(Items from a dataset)

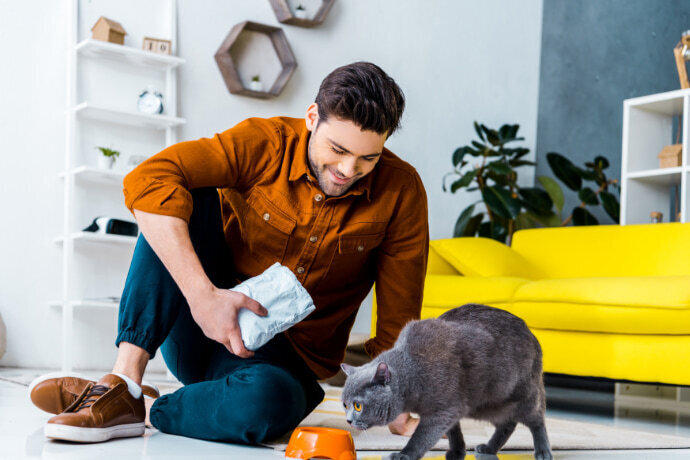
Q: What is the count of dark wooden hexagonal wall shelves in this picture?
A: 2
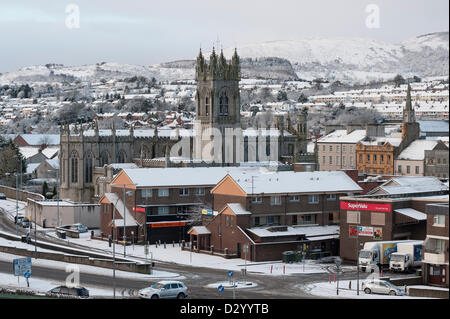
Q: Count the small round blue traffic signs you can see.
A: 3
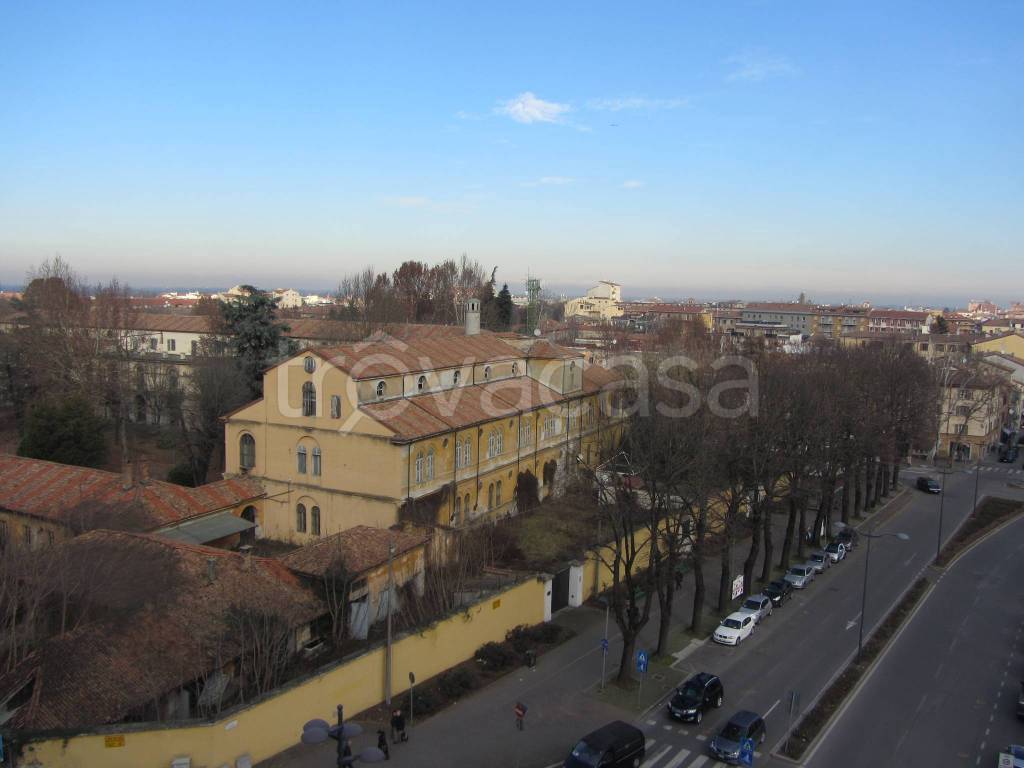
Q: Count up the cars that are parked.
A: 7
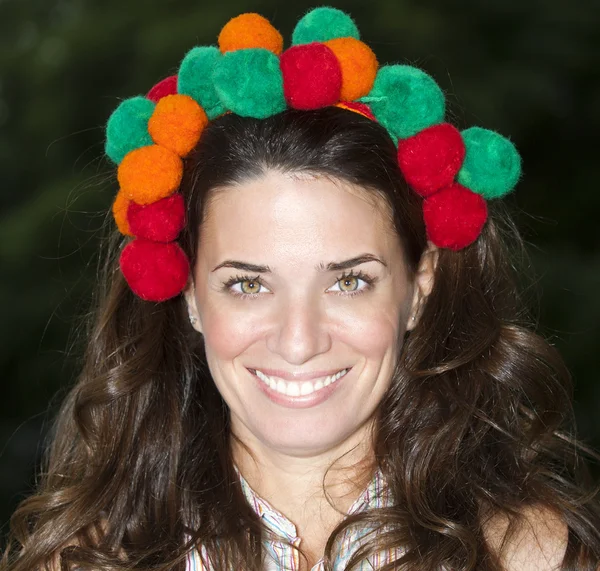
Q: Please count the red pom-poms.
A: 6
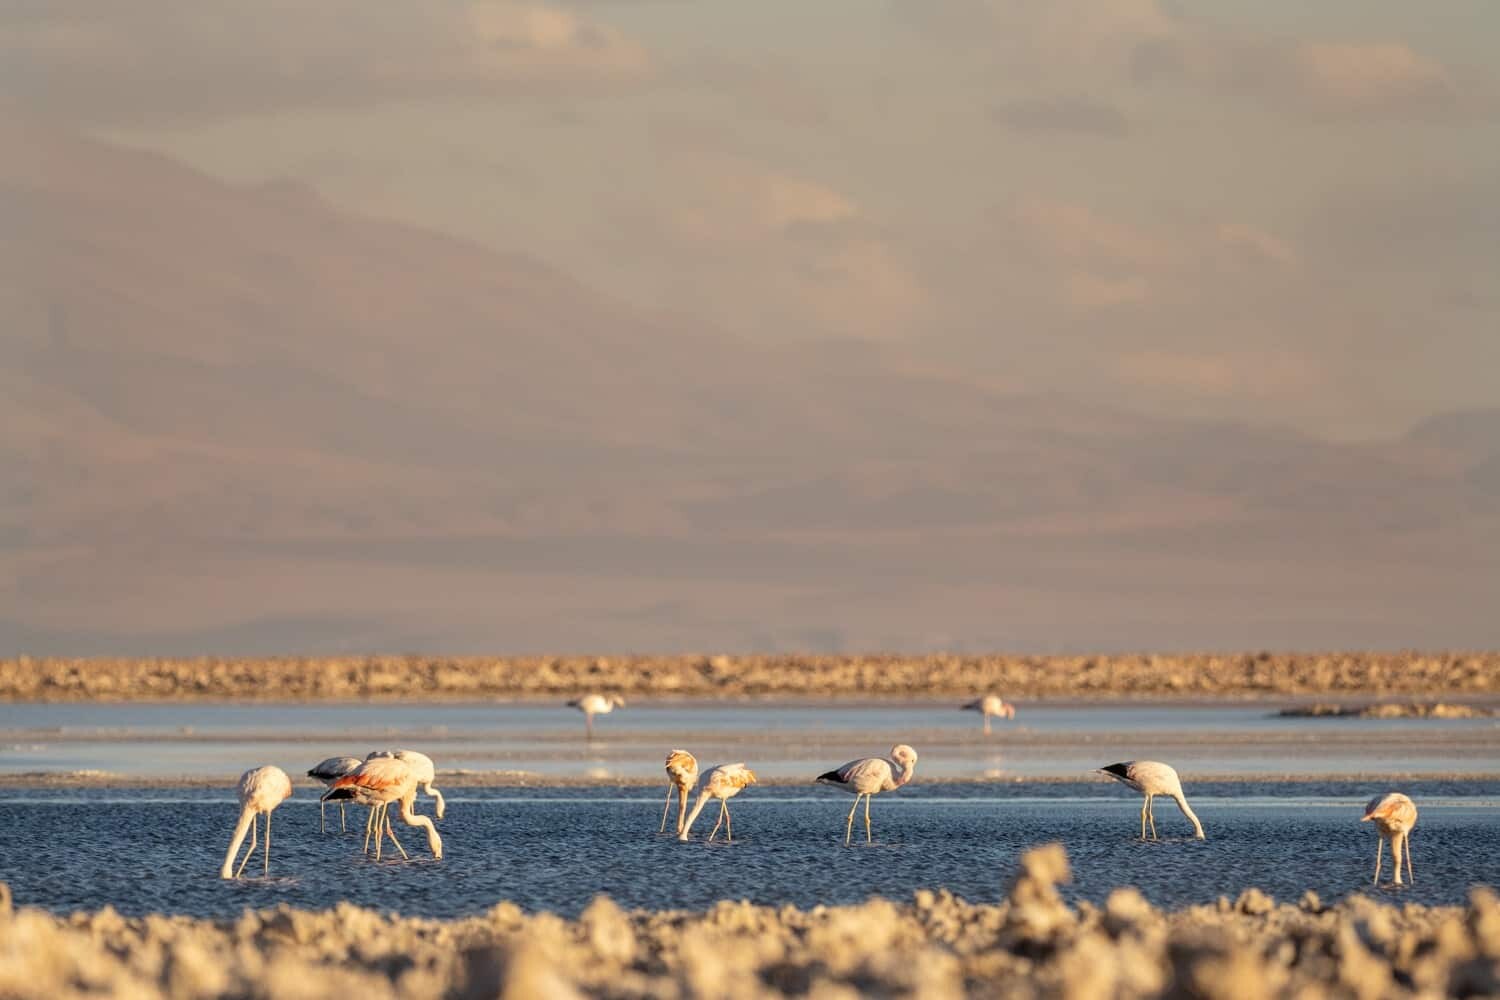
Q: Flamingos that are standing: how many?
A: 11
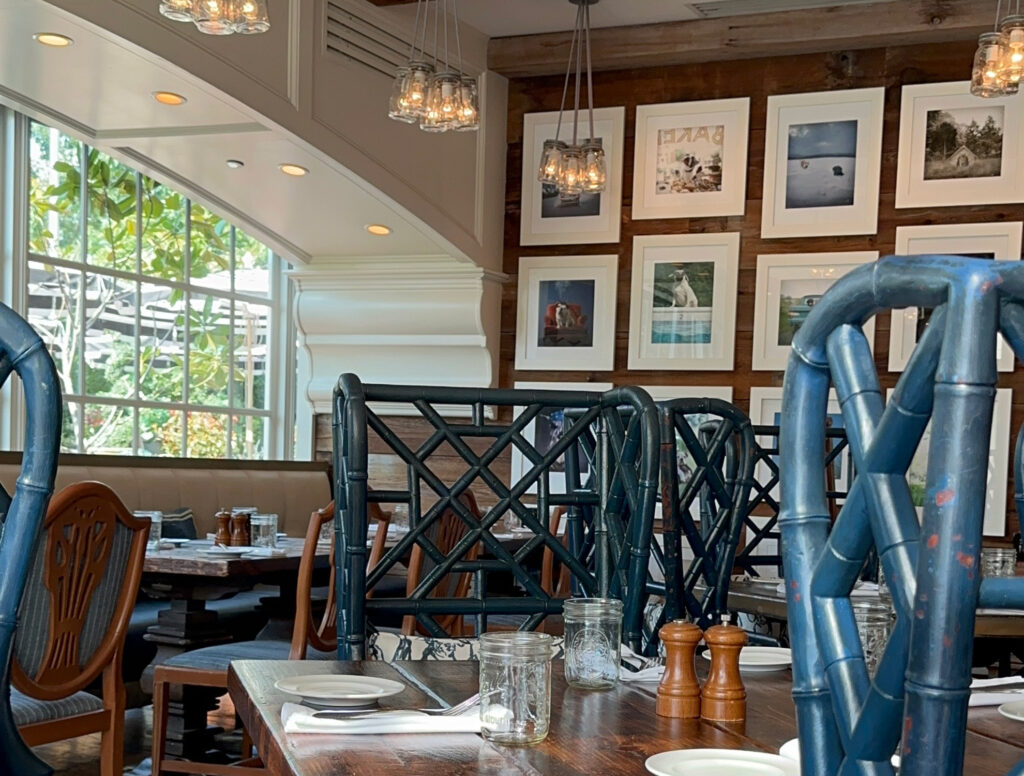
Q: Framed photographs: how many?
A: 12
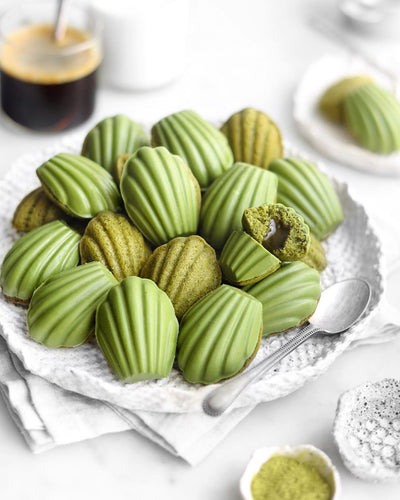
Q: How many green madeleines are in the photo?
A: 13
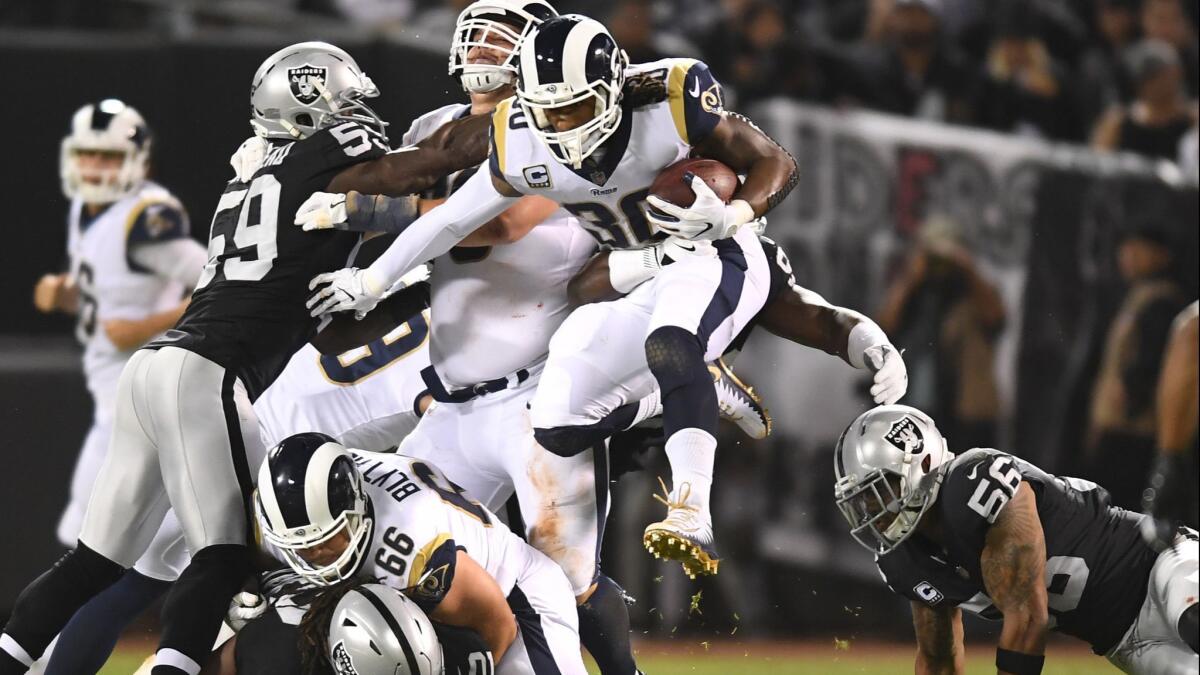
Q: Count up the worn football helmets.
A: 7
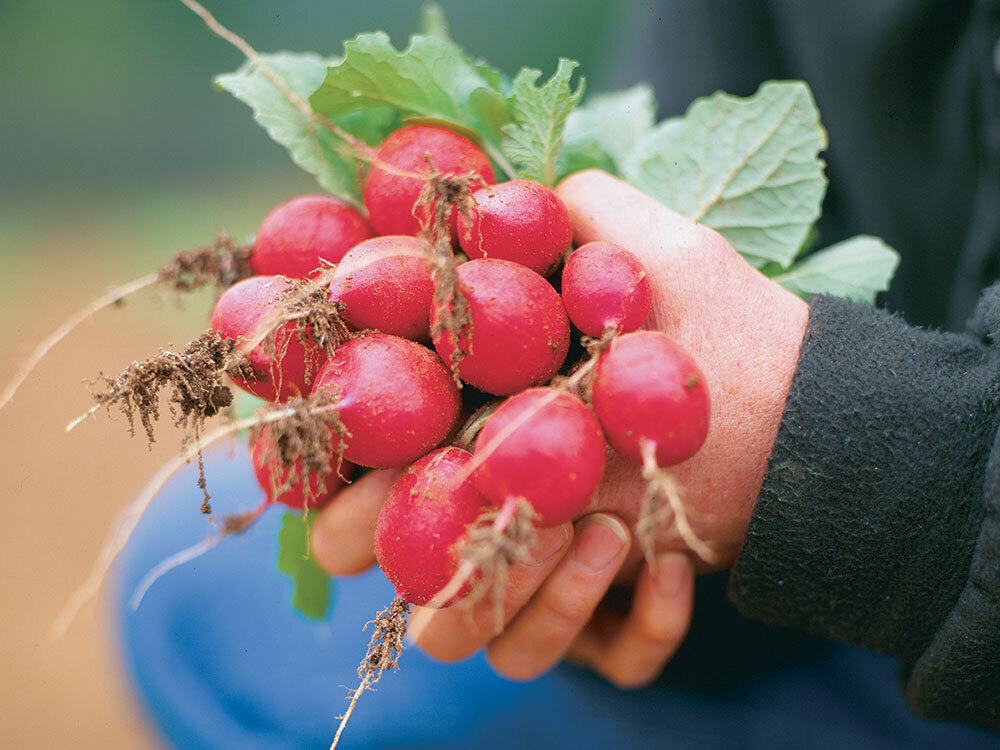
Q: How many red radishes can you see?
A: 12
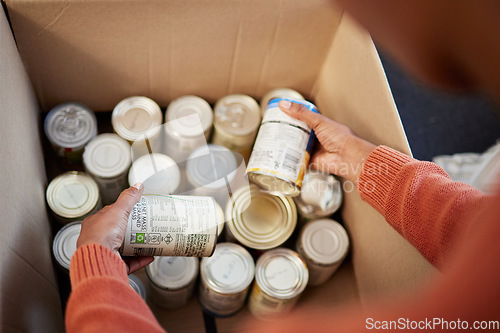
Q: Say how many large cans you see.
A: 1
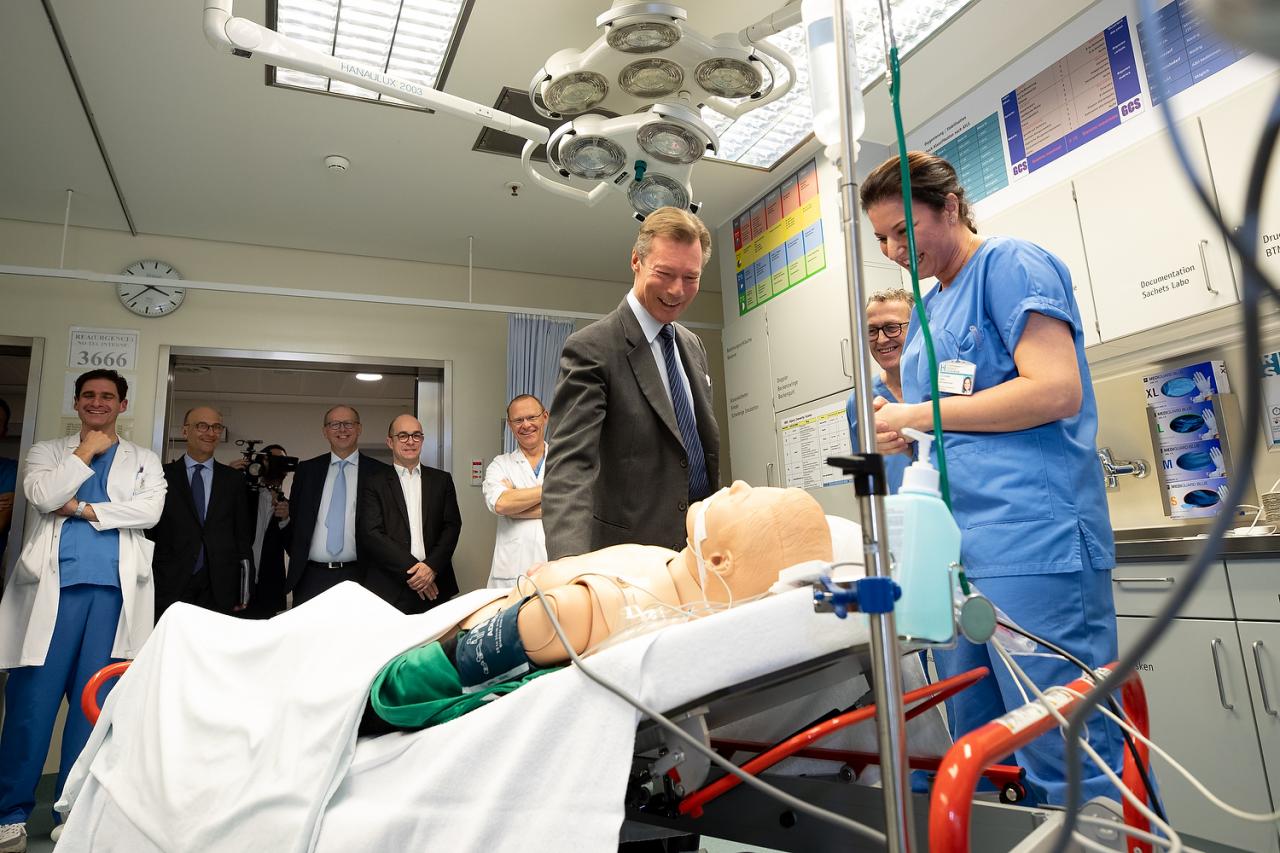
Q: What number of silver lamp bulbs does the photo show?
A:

(YOUR OBJECTIVE)
Pictures are to be left out; all other data must be returned exactly.

(OUTPUT OF THE TASK)
Q: What is the count of dark wooden hexagonal wall shelves in this picture?
A: 2
Q: Count the small round blue traffic signs you can see.
A: 3
Q: Count up the cars that are parked.
A: 7
Q: Please count the red pom-poms.
A: 6
Q: Flamingos that are standing: how many?
A: 11
Q: Framed photographs: how many?
A: 12
Q: How many green madeleines are in the photo?
A: 13
Q: Count up the worn football helmets.
A: 7
Q: How many red radishes can you see?
A: 12
Q: Say how many large cans you see.
A: 1
Q: What number of silver lamp bulbs does the photo show?
A:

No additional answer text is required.